WORK INSTRUCTION
Type out all the records word for word. Any pictures are to be left out.

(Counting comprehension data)
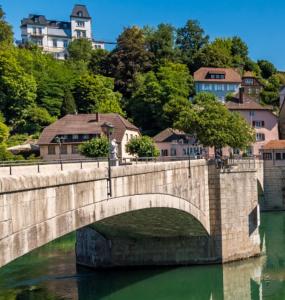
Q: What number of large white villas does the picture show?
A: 1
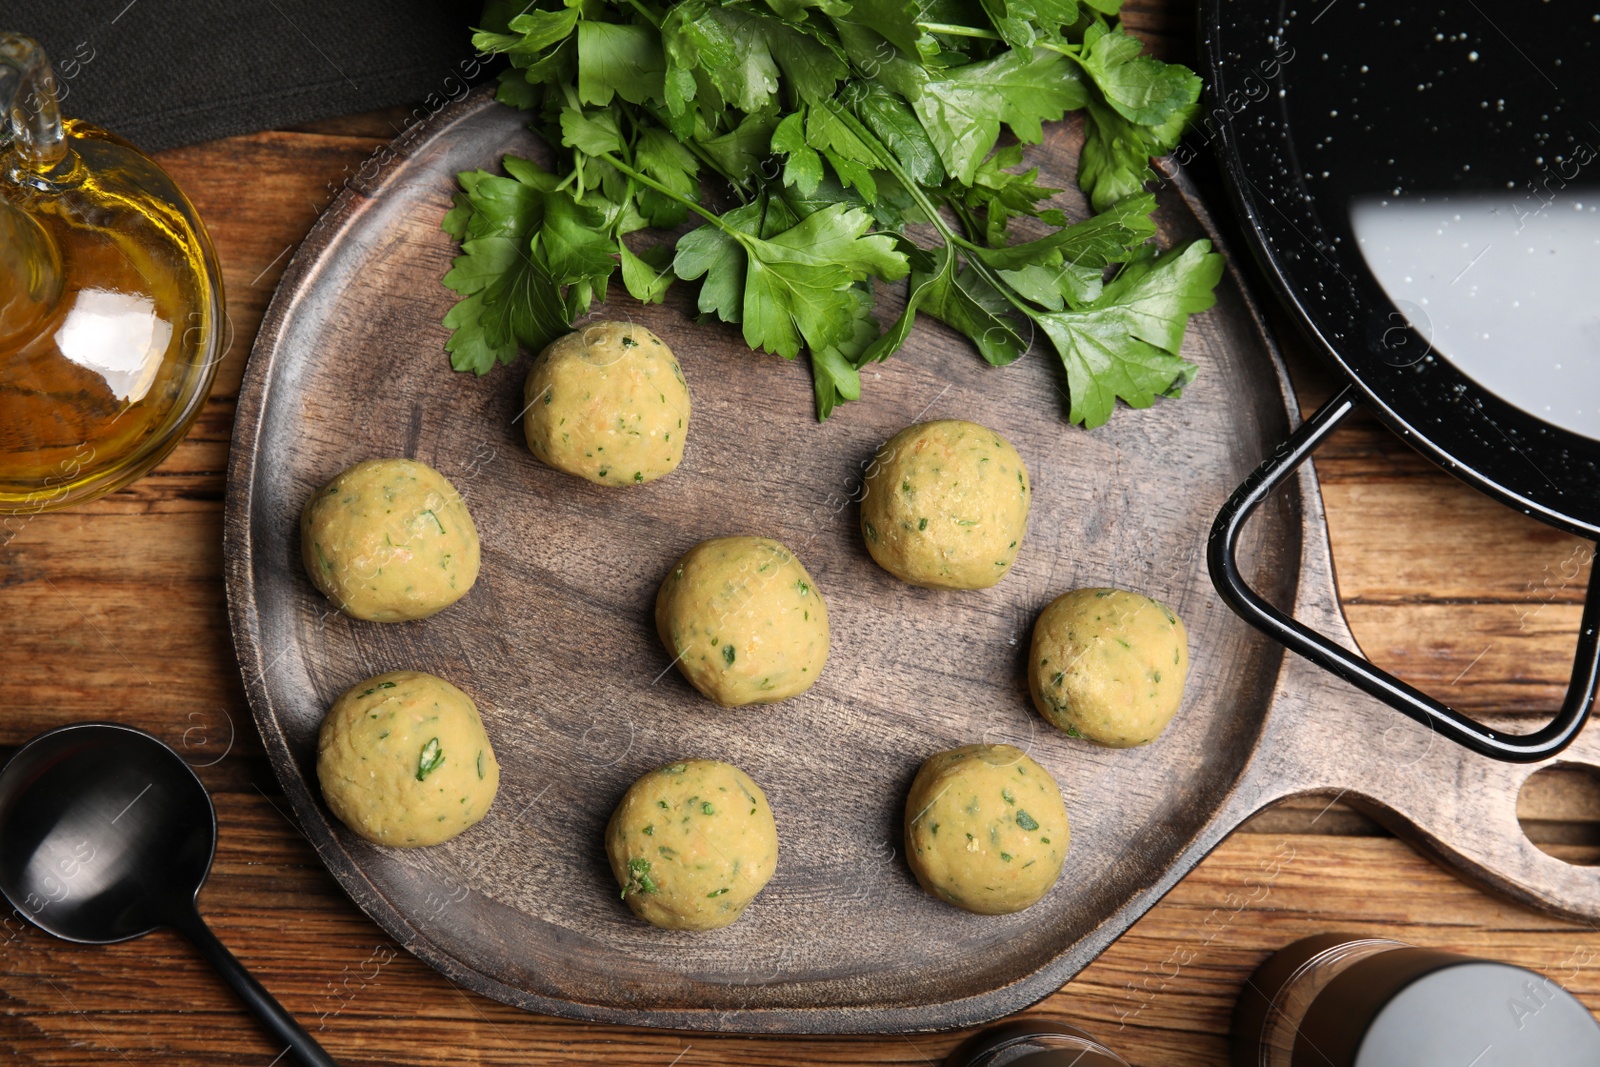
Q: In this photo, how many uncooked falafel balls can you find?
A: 8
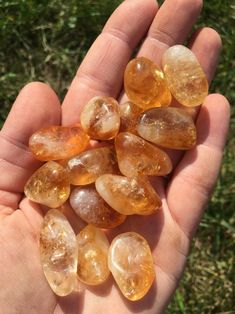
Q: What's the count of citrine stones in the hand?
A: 14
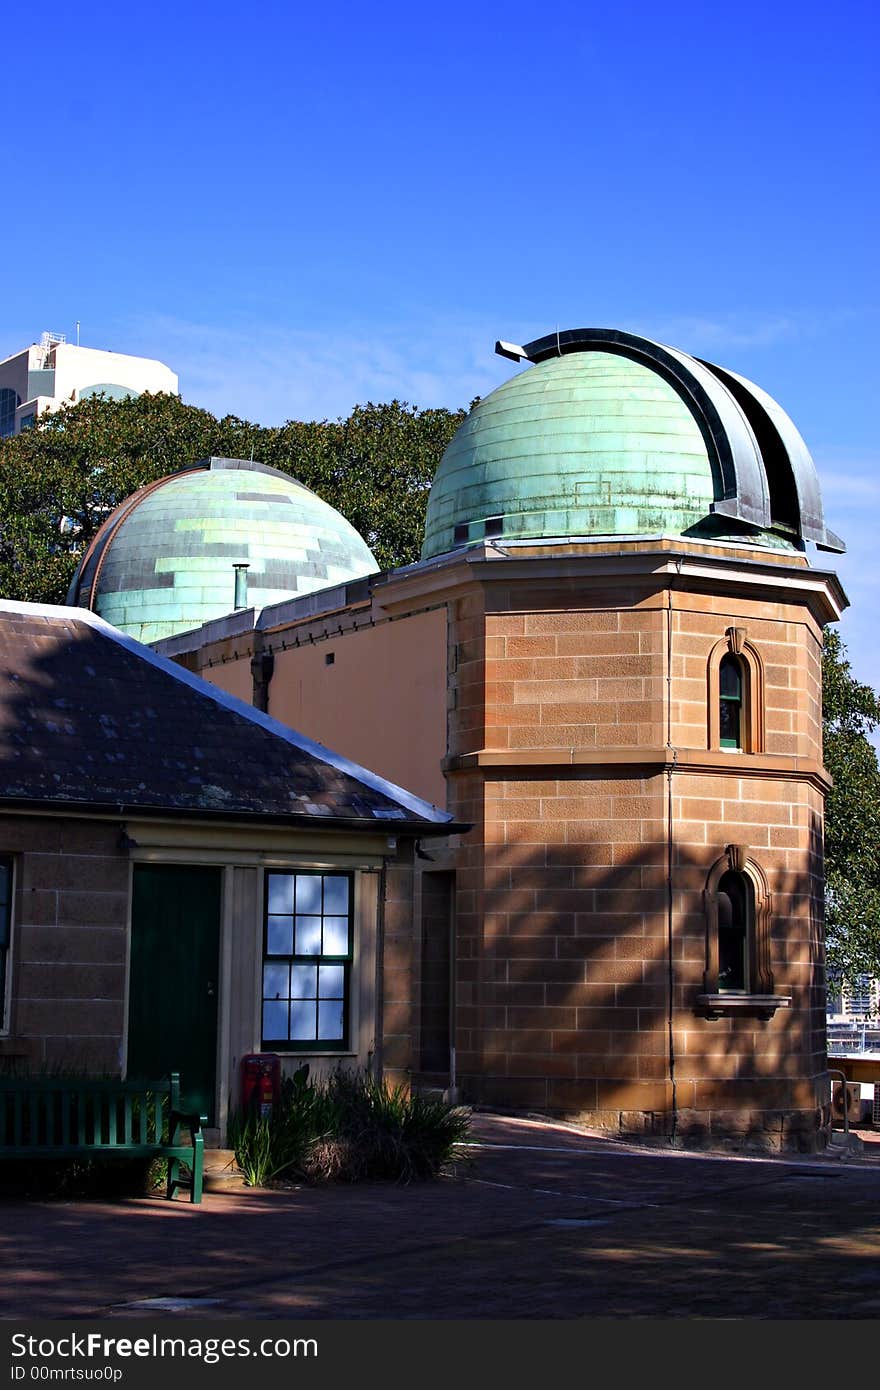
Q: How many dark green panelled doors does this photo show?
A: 1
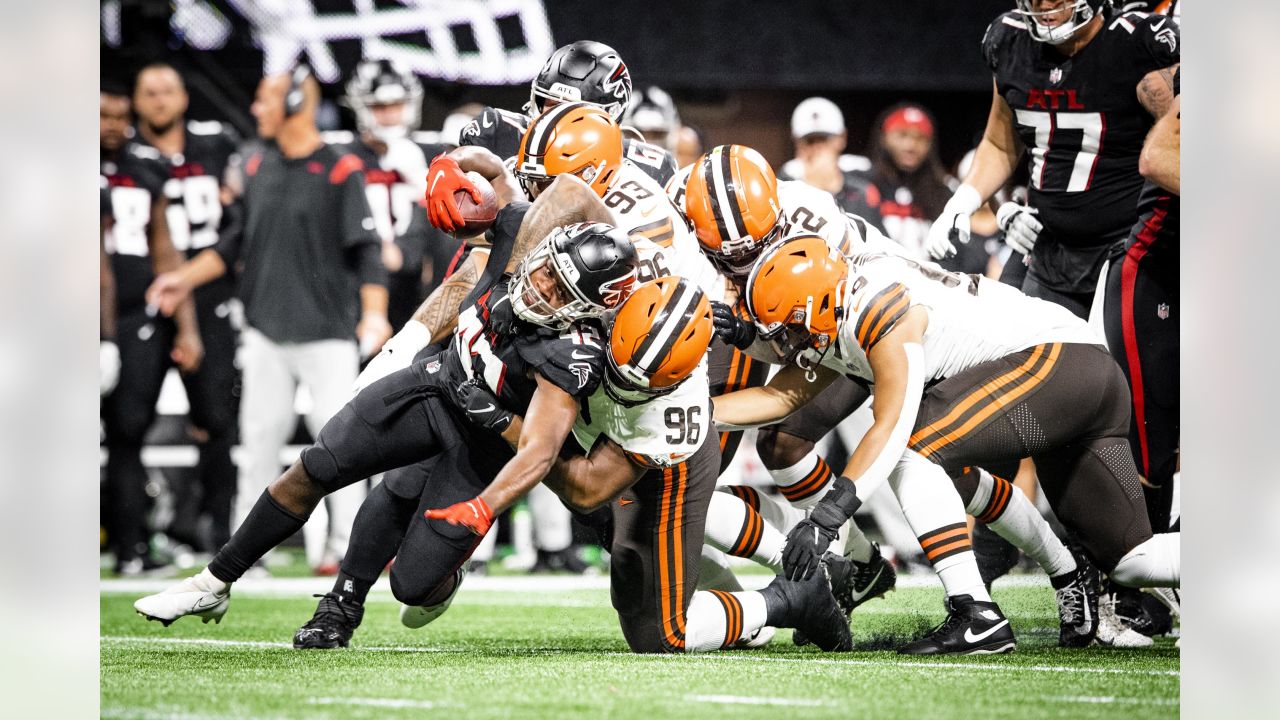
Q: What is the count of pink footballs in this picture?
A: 0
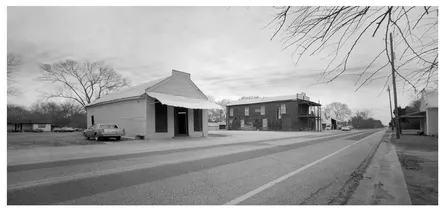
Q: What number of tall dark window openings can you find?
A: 2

SOLUTION BELOW
Q: What number of large white villas does the picture show?
A: 1
Q: In this photo, how many uncooked falafel balls can you find?
A: 8
Q: What's the count of citrine stones in the hand?
A: 14
Q: How many dark green panelled doors does this photo show?
A: 1
Q: What is the count of pink footballs in this picture?
A: 0
Q: What number of tall dark window openings can you find?
A: 2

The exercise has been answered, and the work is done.